- Work instruction
The count of lines below that include the string "white" is the whole answer.

[Given data — start]

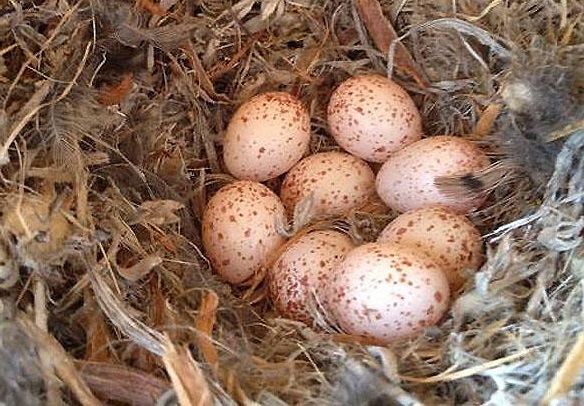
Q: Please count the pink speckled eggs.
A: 8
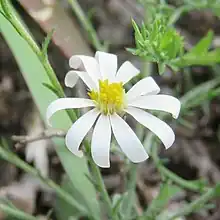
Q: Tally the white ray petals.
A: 11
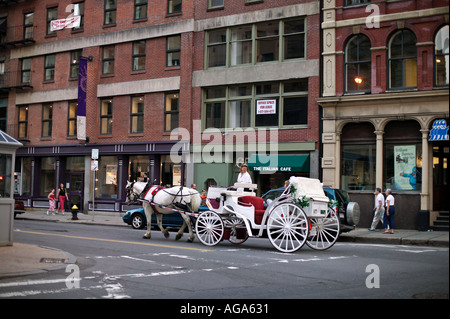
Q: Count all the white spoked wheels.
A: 4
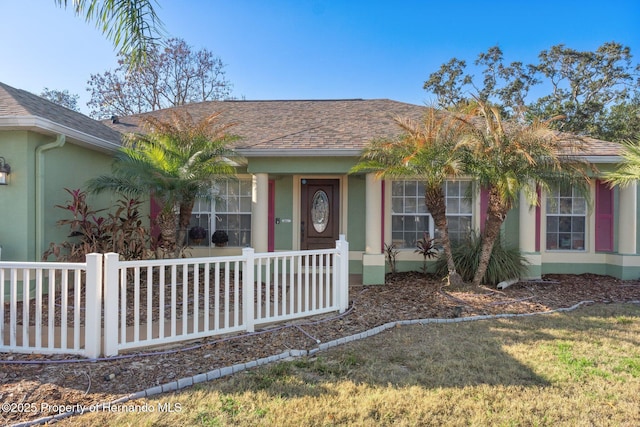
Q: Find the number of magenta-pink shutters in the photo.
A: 6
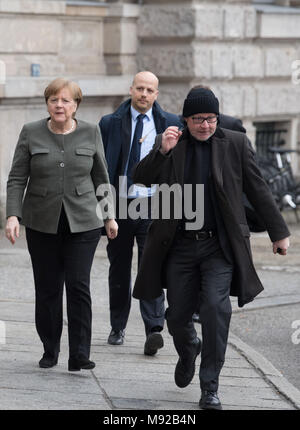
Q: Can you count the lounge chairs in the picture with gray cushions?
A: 0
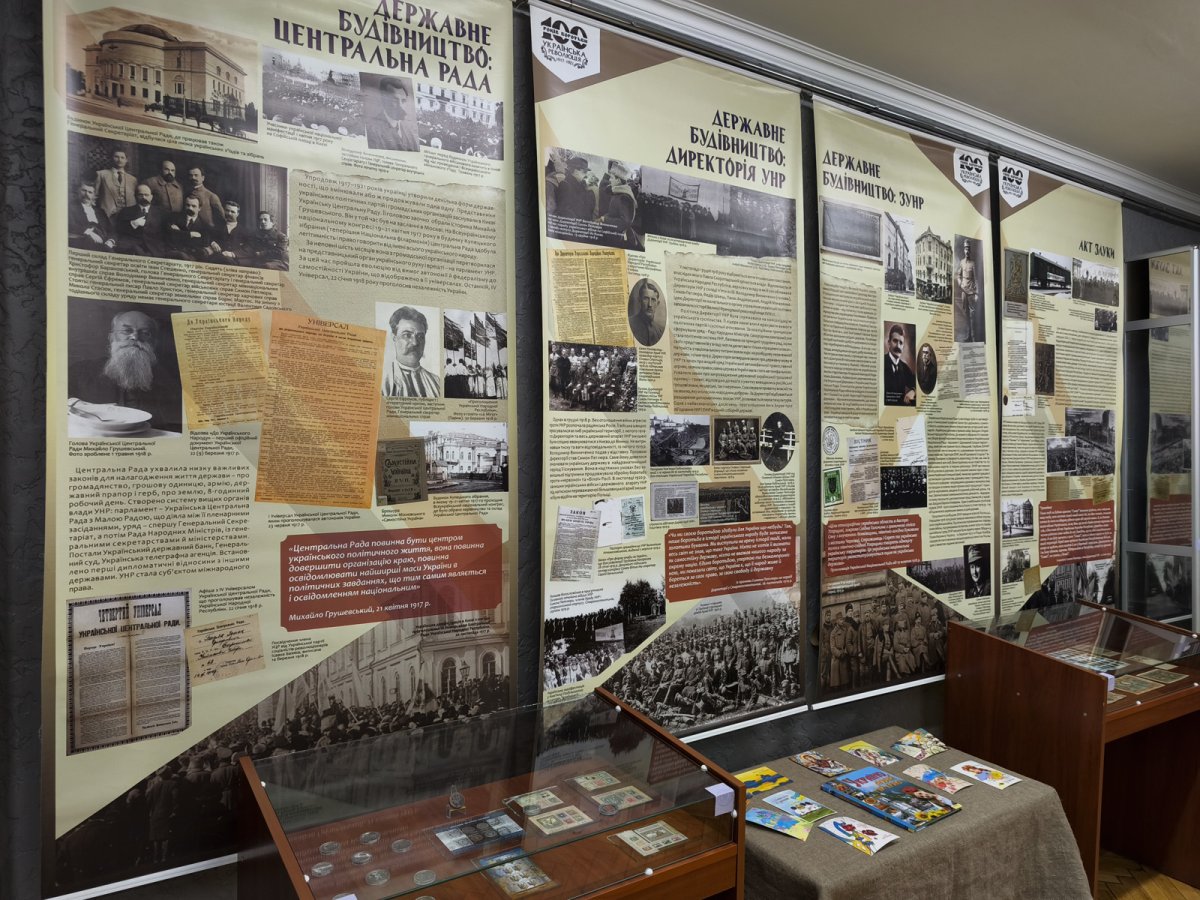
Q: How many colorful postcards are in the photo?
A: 9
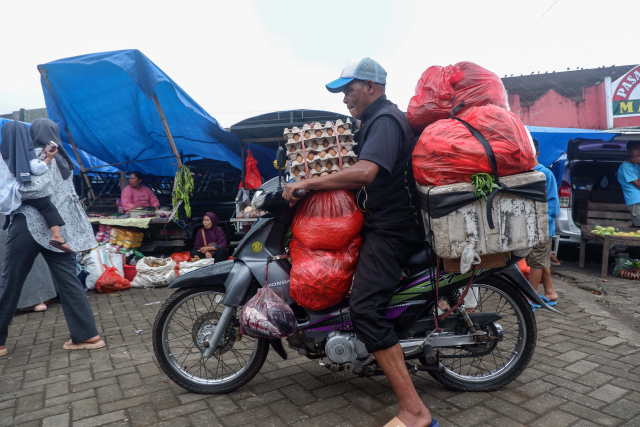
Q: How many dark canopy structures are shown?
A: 1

[Given data — finish]

- Solved problem
2